Esse "Novo Aeon" atualmente é conhecido por uma variedade de nomes por diferentes cultos: a "Era de Aquário" astrológica; O "Aeon de Hórus" Thelemico, inaugurado pelo avatar Aiwaz, em 1904 e.v.; O "Aeon de Maat" de Frater Achad, a Era da Verdade e Justiça; e por aí vai. Para o corpo particular de magistas, artistas, escritores, e outros visionários do mito de Cthulhu que constituem a Ordem Esotérica de Dagon (E.O.D.), a era emergente é reconhecida como o Aeon da ascensão de Cthulhu, com referencia ao trabalho de ficção profético de H.P. Lovecraft, como delineado acima. Como a sua descrição da onda inicial de energia Aeonica (que tem efeitos drásticos no sonhos de indivíduos "sensitivos" ao redor do mundo) coincide com a ascensão da ilha de R´lyeh em 28 de fevereiro de 1925 e.v., a E.O.D. enumera este evento como Ano Um, A.C.
Entretanto, antes que o influxo completo dessas forças ancestrais no nosso continuum de espaço-tempo presente possam ser facilitadas, os portais primordiais e secretos devem ser localizados, e abertos, para permitir acesso dos que estão "fora dos círculos dos tempos". Esse portal foi descrito por Lovecraft como um dos próprios Grandes Antigos - "O nocivo Yog-Sothoth que espuma como lodo primordial em caos nuclear em seu posto avançado localizado na mais profunda inferioridade de espaço e tempo." Como guardião do portal, ele é sinônimo com Choronzon. Este próprio "posto avançado localizado na mais profunda inferioridade" seria uma abertura ou janela para a dimensionalidade dos Grandes Antigos (Universo B), é a estrela Sothis, ou Sirius.
Por sua vez, o portal de forças do Novo Aeon (Yog_Sothoth) é identificado com a "não-Sephiroth", Daath, na Árvore da Vida qabalistica. Como explica Kenneth Grant:
"Agora é possível ver o fluxo continuo e evoluções de Aeons ocorrendo simultaneamente e passando pelo mundo da anti-matéria. O Yog (ou Yug... um aeon ou era...) de Sothoth é o contraponto - como o Aeon de Set-Thoth, ou Daath - de seu gémeo, o Yug-Hoor, ou Aeon de Hórus. Yog-Sothoth é o portal através dos aeons para a estrela-fonte além de Yuggoth, o Yug ou Aeon de Goth."
Fora dos Círculos do Tempo (Outside the Circles of Time, p. 214)
Portanto, o conhecimento e a formula pelo qual este portal pode ser reaberto, só pode ser percebido através do vórtex negativo de Daath.
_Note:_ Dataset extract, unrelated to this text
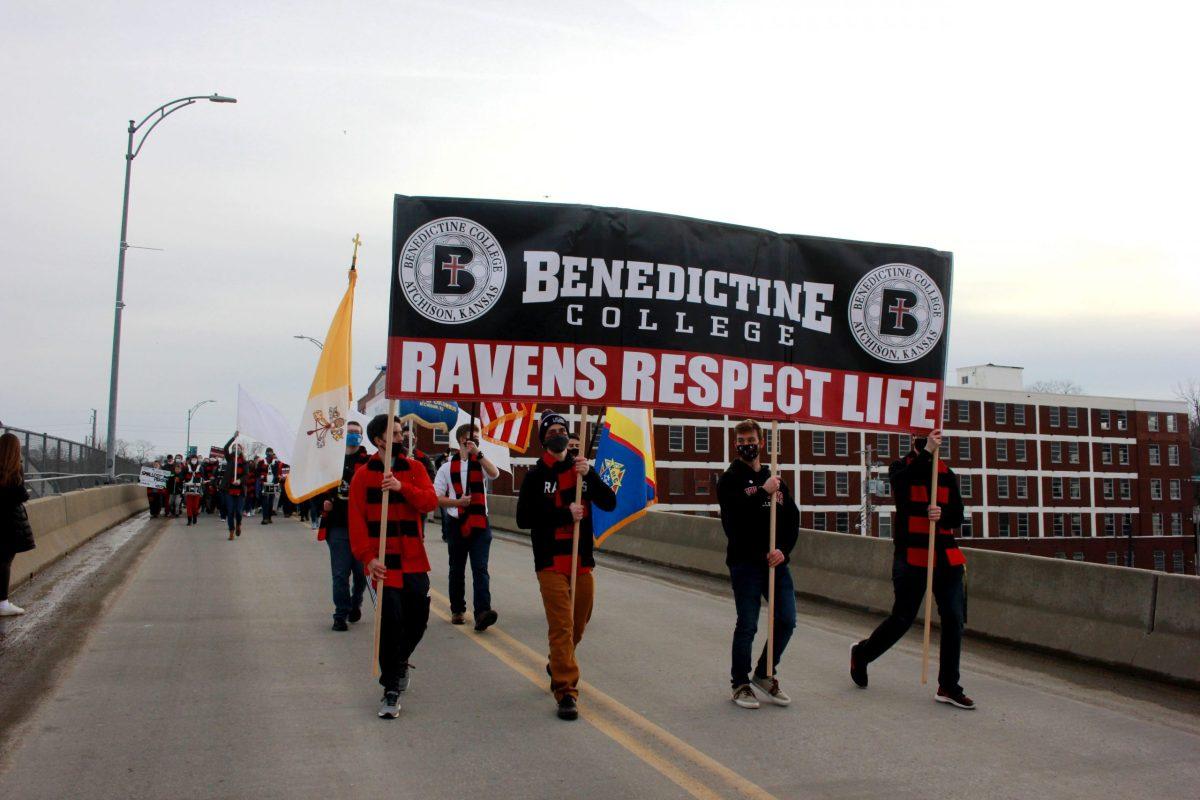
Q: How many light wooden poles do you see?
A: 4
No caso, do próprio Lovecraft, que na sua vida desperta negou veemente a real natureza do material que ele estava lidando, o processo de apropriação foi quase que completamente subconsciente, ocorrendo através  da experiências nos sonhos.  Como seria esperado, as visitas de tais revelações ultra-cósmicas e inumanas tomaram a forma dos pesadelos mais horrorosos. 
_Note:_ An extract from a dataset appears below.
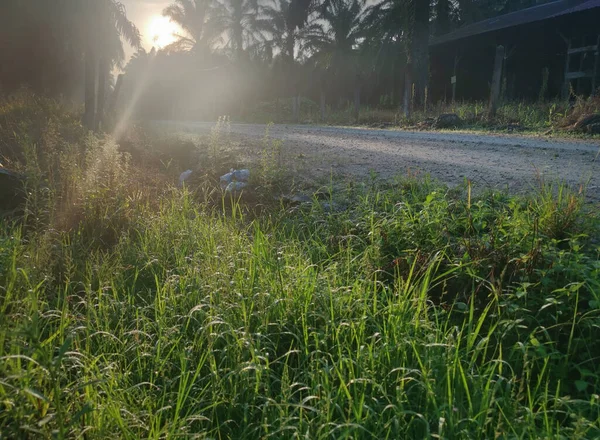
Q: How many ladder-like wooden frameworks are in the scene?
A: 1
Pela mesma razão, esses iniciados da E.O.D. que estão trabalhando para a abertura do portal de Yog-Sothoth devem estar preparados para realizar essa descida mais perigosa ao abismo de Daath (o assim chamado "falso conhecimento") afim de ativar essa formula efetivamente. Esse processo envolve a projeção de parte de si-próprio nesses espaços "intermediários", do quais Lovecraft faz repetidas referencias, e que constituem a existencialidade dos próprios Grandes Antigos. É aqui que esse "falso conhecimento" (descrito por Lovecraft como um grimoire, Necronomicon) pode ser descoberto e recuperado, trazido novamente através do vórtex de Daath, e finalmente dado uma manifestação externa concreta e real.